Books on portfolio theory devote substantial space to the discussion of asset diversification to achieve an optimum balance of risk and return. To properly diversify assets, we need to know if resources have been over-allocated to a specific sector and, consequently, under-allocated to others. Cluster analysis can help to answer this. A pertinent question is how to best measure the difference or similarity between stocks. One way would be to estimate correlations between stocks. This approach has its own weaknesses, some of which have been discussed in earlier sections. Even if we had a statistically significant set of observations, we are faced with the problem of changing correlations during the course of a year due to structural and regime shifts caused by intermittent periods of stress. Even in the absence of stress, correlations can break down or change due to factors that are endogenous to individual stocks.

We can estimate similarity and visualize clusters using histogram analysis. However, histograms eliminate temporal information. To overcome this constraint, we used *Spectral Clustering*, which is a machine learning technique that explores cluster formation without neglecting temporal information.

Figures 5 to 7 display preliminary results from our cluster analysis. Analyses like this will enable portfolio managers to realize clustering patterns and their strengths in their portfolios. They will also help guide decisions on reweighting portfolio components and diversification.

#### Figures 5-7: Cluster Analyses

**Figure 5.** Cluster analysis of a limited set of stocks is shown here. The labels indicate the names of the firms. Clusters are illustrated by various colored bullets, and increasing distances indicate decreasing similarities. Within clusters, stronger affinities are indicated by greater connecting line weights.

The following figures display magnified views of individual clusters.

**Figure 6.** We can see that Procter & Gamble, Kimberly Clark and Colgate Palmolive form a cluster (top left, dark green bullets). Likewise, Bank of America, Wells Fargo and Goldman Sachs form a cluster (top right, light green bullets). This is not surprising as these two clusters represent two sectors: consumer products and banking. Line weights are correlated to affinities within sectors.

**Figure 7.** The cluster on the left displays stocks in the technology sector, while the clusters on the right represent firms in the defense industry (top) and the energy sector (bottom).

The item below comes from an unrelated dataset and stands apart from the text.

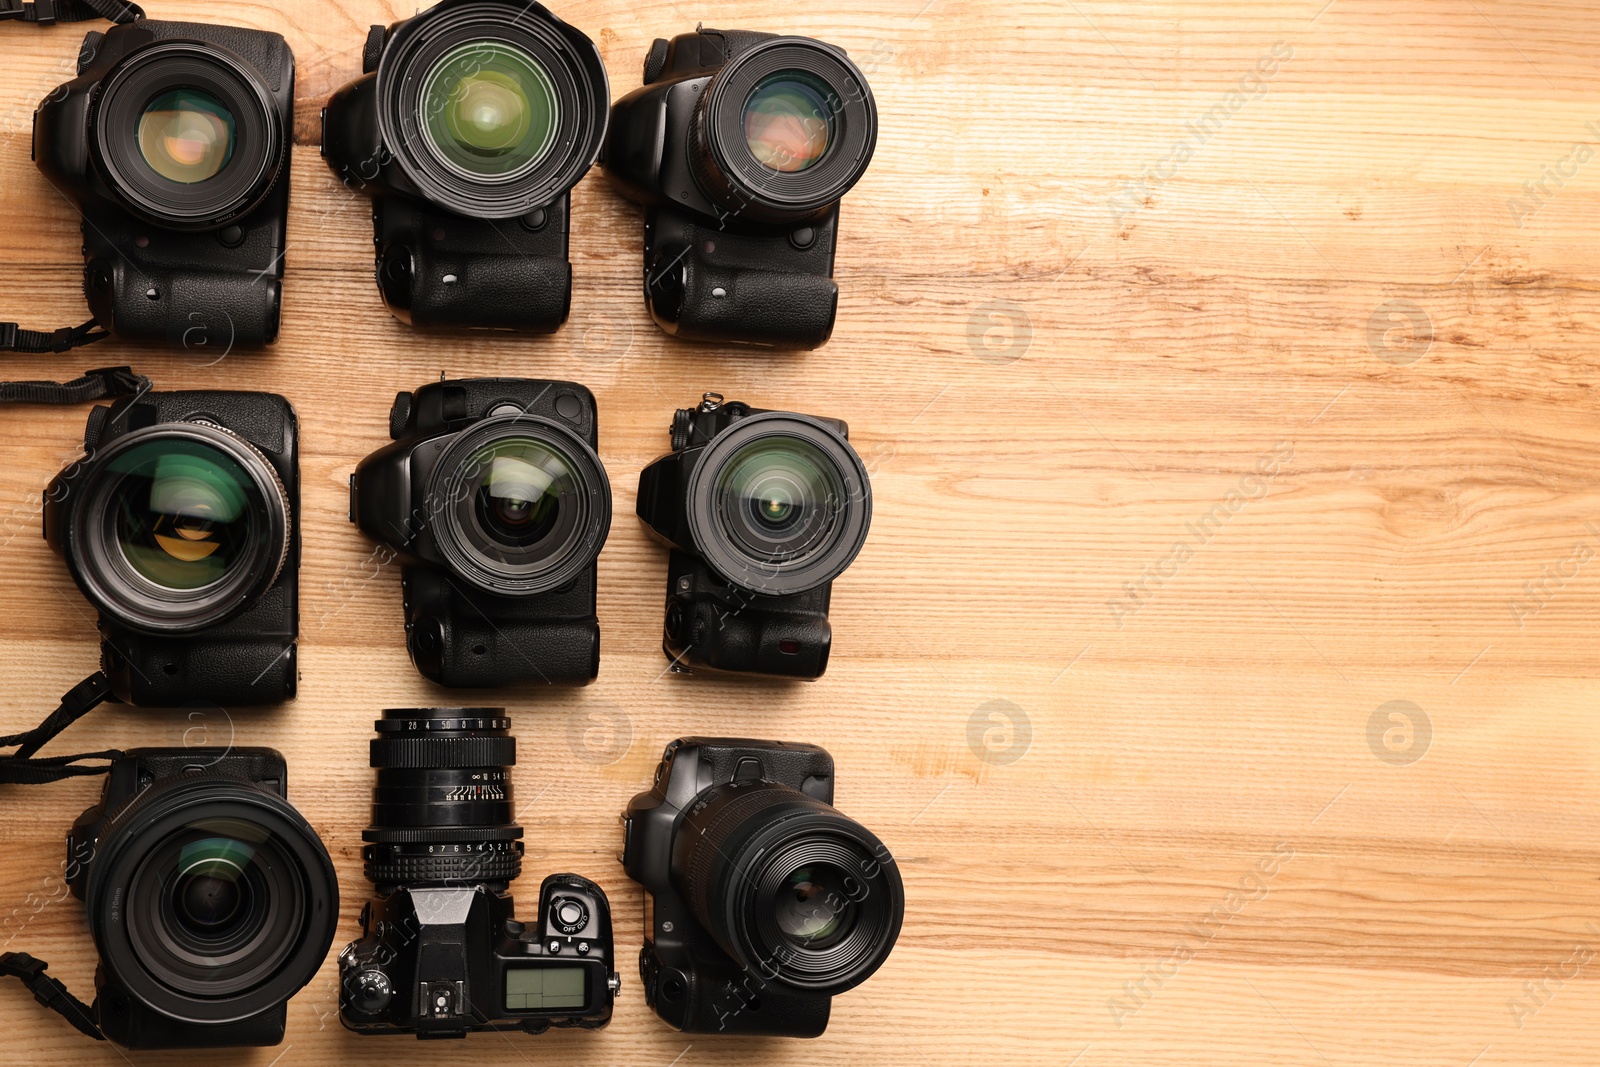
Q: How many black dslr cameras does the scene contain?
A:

In this post, we raised questions about standard assumptions that are made when analyzing portfolios. We also suggested possible solutions from machine learning literature. We subsequently analyzed one year’s worth of returns of SPY to identify clusters and their strengths and discussed the value of such an analysis to portfolio managers in evaluating risk and reweighting or diversifying their portfolios.